### Requirement
Your answer should be every line of the entries that has the string "many" in it.

### Collected data
----------

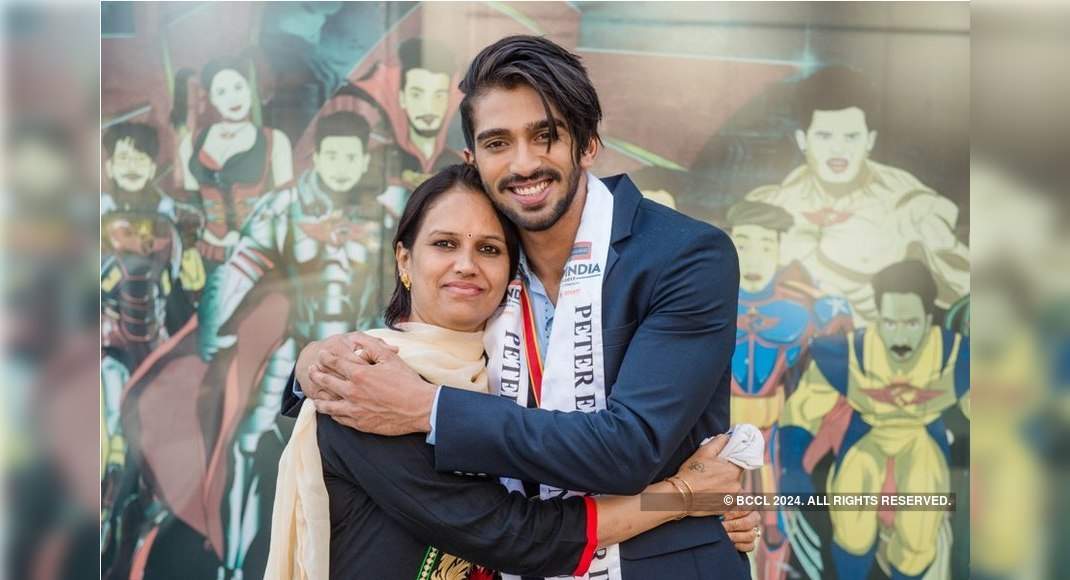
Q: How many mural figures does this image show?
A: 7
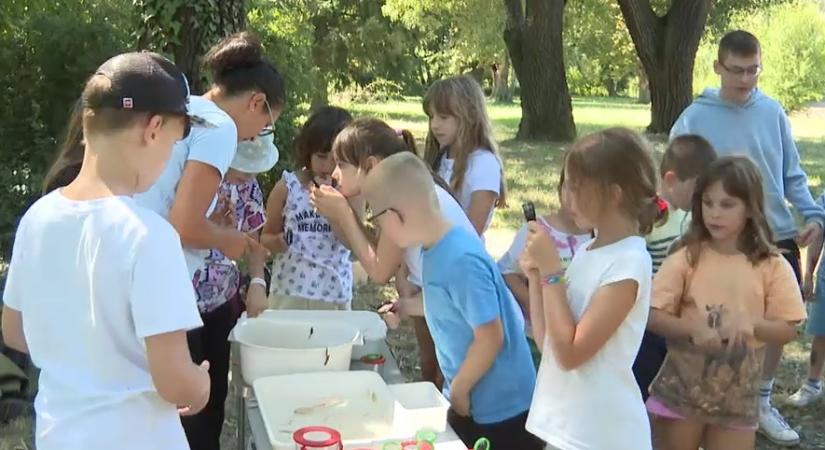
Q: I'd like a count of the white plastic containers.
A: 4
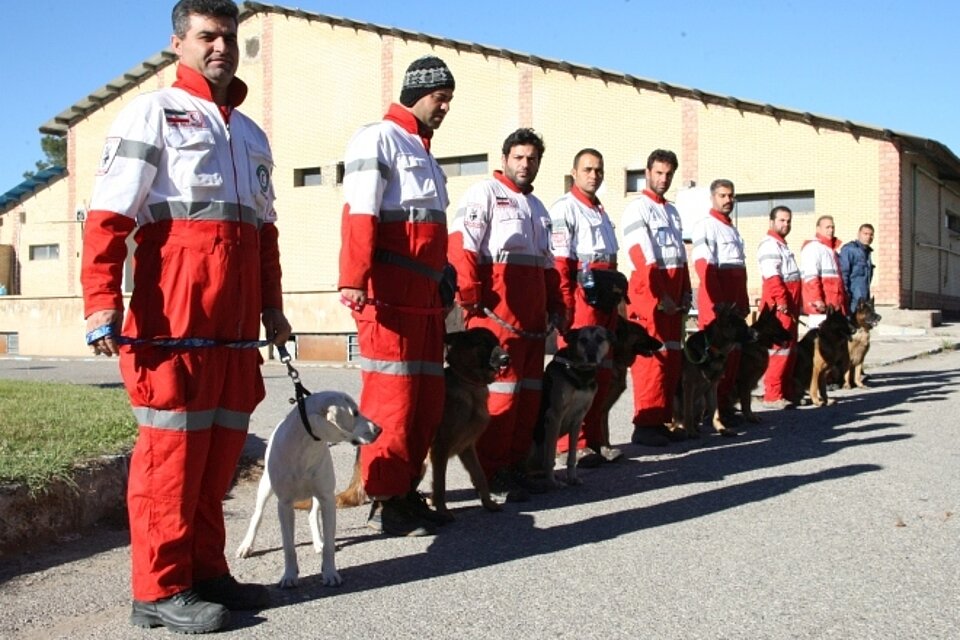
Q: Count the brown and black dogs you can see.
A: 7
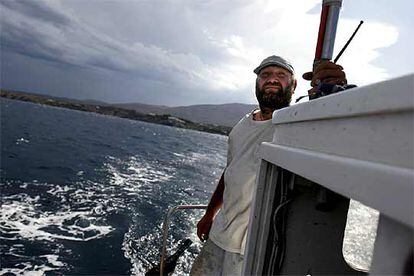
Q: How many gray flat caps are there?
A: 1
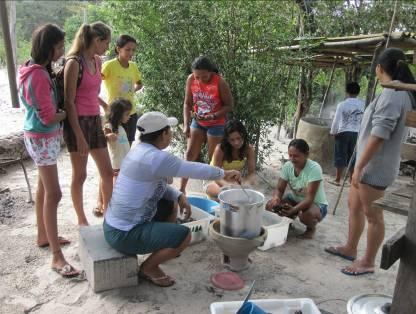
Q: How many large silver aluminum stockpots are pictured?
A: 1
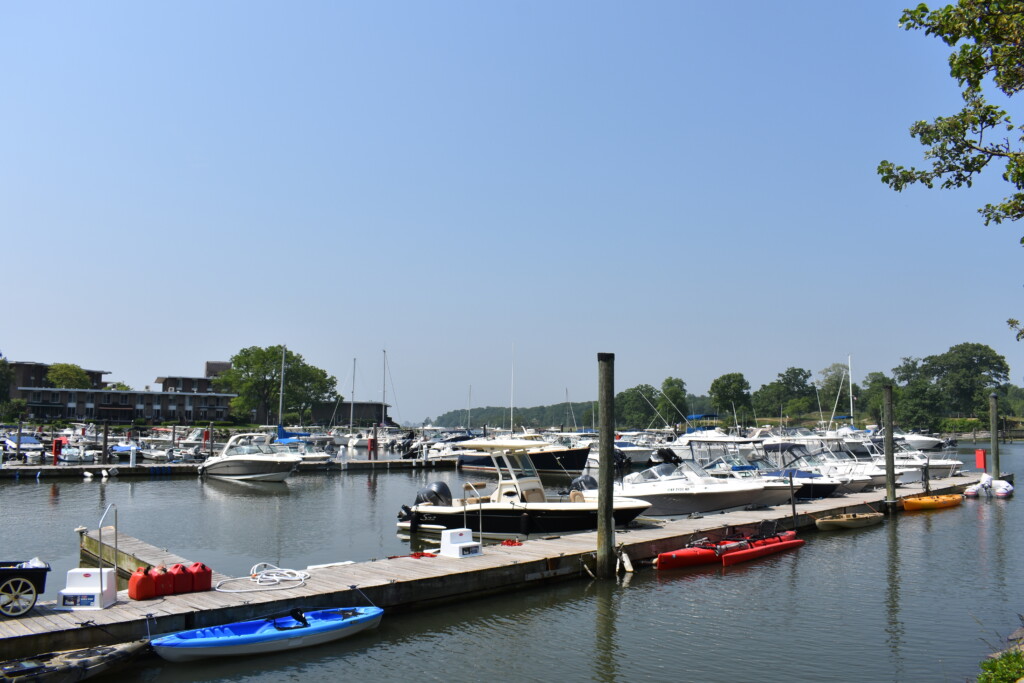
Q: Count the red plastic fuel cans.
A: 4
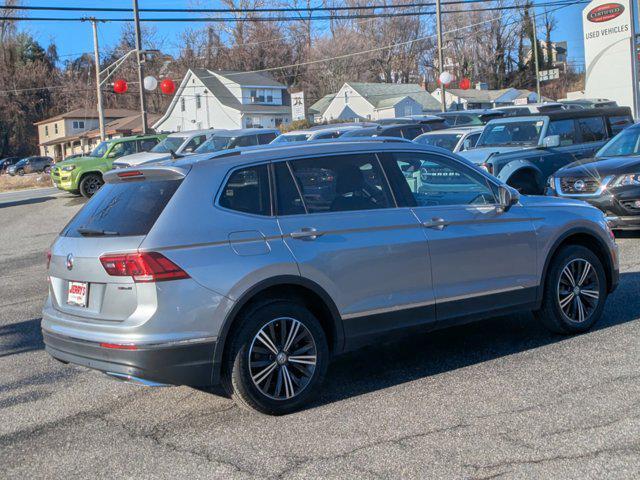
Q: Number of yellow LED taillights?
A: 0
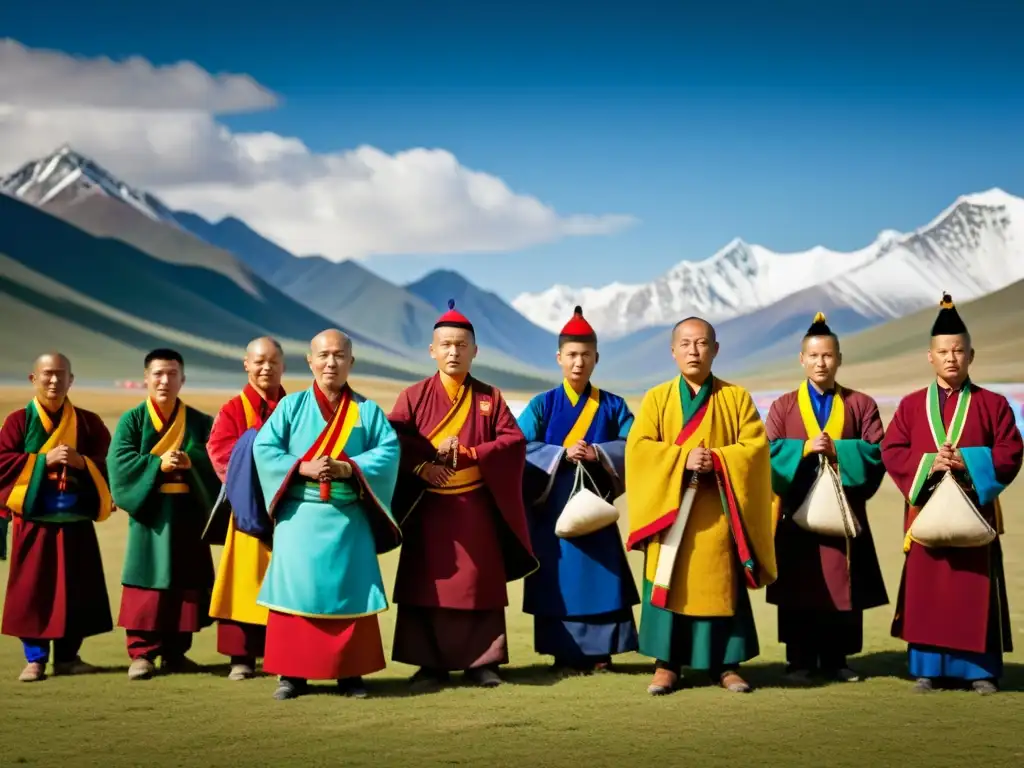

----------

### Your response
Q: How many mural figures does this image show?
Q: How many gray flat caps are there?
Q: How many large silver aluminum stockpots are pictured?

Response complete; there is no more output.